Ya que mencionas a Punset precisamente el programa que lleva creo que es ejemplo de esto ya que presenta la orientación científica como si fuera la “madre” de todo el conocimiento de que es capaz el ser humano. Hubiese sido más interesante que pensadores de otros ámbitos tuviesen cabida también. Por ese camino sólo presenta una visión fragmentaria (y por lo tanto deformada) de lo que es el conocimiento.
Saludos
No puedo estar más de acuerdo contigo. Veo semanalmente su programa y me sorprende la gente que toma los avances científicos como un credo. En algún portal divulgativo de ciencia mantengo acostumbradas discusiones sobre lo limitado del enfoque de la ciencia.
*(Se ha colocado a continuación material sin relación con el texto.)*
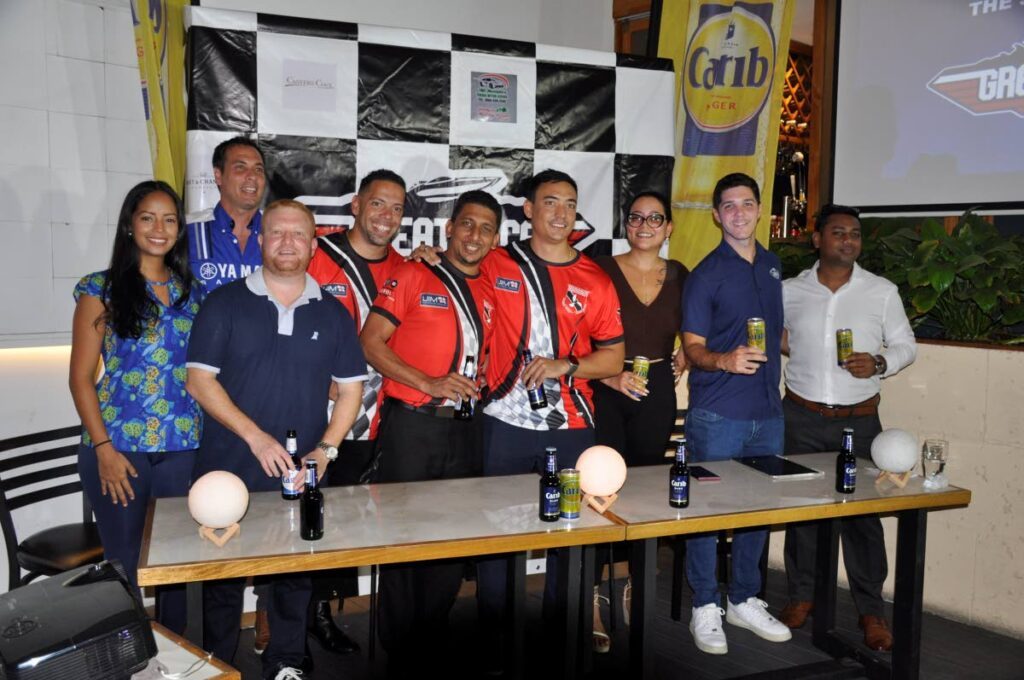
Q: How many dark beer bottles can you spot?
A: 7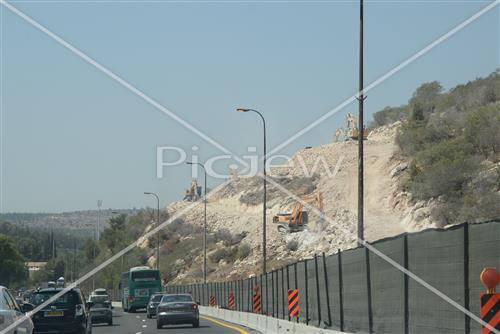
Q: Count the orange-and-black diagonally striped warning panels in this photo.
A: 5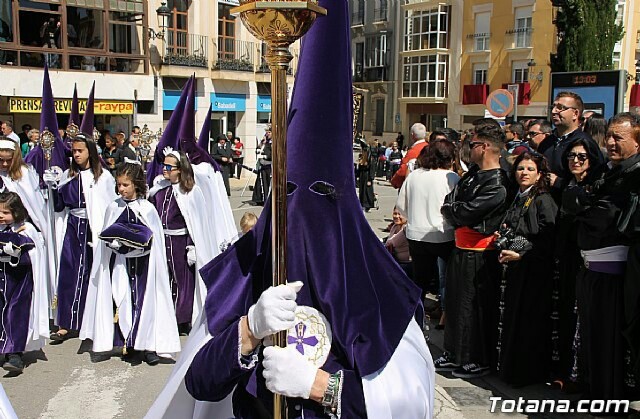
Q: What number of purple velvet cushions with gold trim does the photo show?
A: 2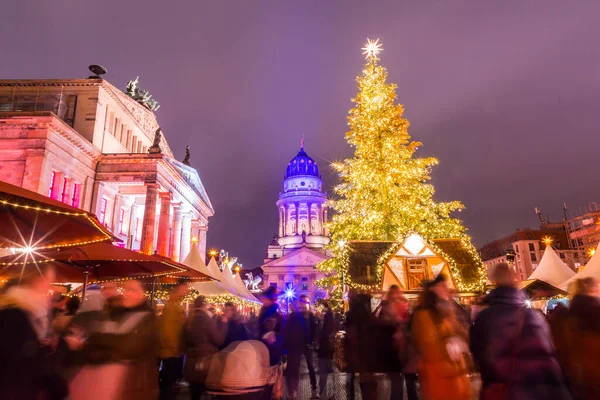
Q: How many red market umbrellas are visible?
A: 3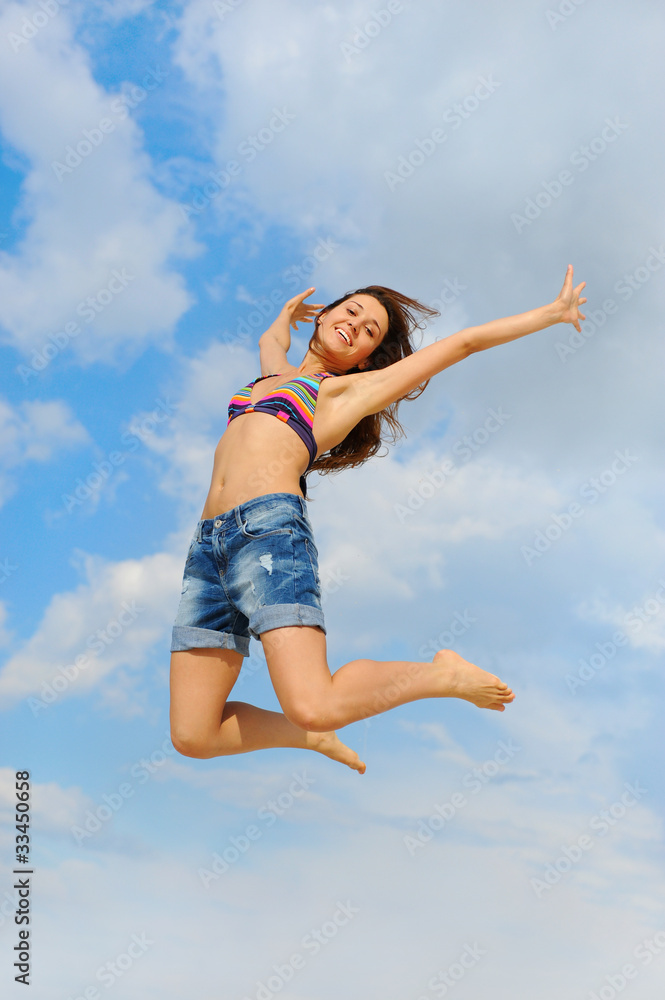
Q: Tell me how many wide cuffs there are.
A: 2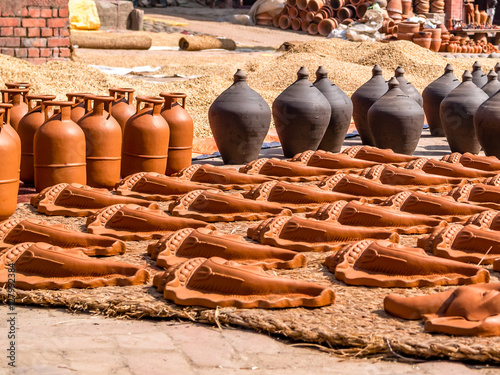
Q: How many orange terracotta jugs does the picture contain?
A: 11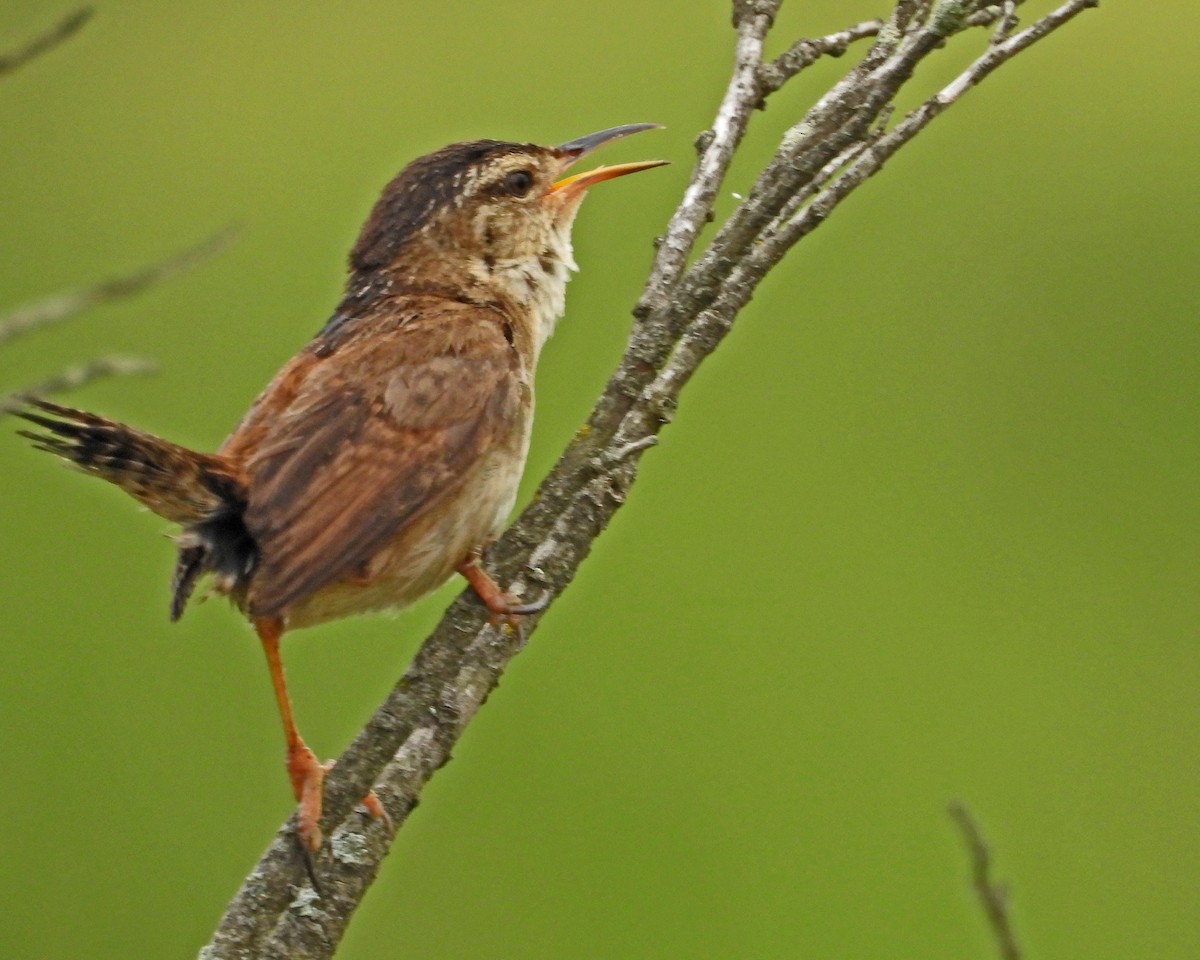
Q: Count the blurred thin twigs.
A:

Todo lo relativo a la neurociencia es muy problemático para la filosofía porque no se ajusta bien a lo que se ha venido diciendo en la tradición filosófica. Los principales aportes neurocientíficos tienen en la filosofía una historia mucho más comprensiva. Tanto cerebro y tan poco mente, en su sentido lógico, descerebra cualquier disciplina. La mente, en una filosofía fenomenológica, no es el efecto del cerebro; es, como sostengo, algo independiente de su materialización.
Lo que llamas "manía" es ignorancia filosófica, y, generalmente también, ignotancia de la misma neurociencia. Las discipinas, ya sea la filosofía o la neurociencia, no son ontologías absolutas en torno a un ser de lo mismo. Es, por ello, que la acción primera de cualquier disciplina urja filosofía.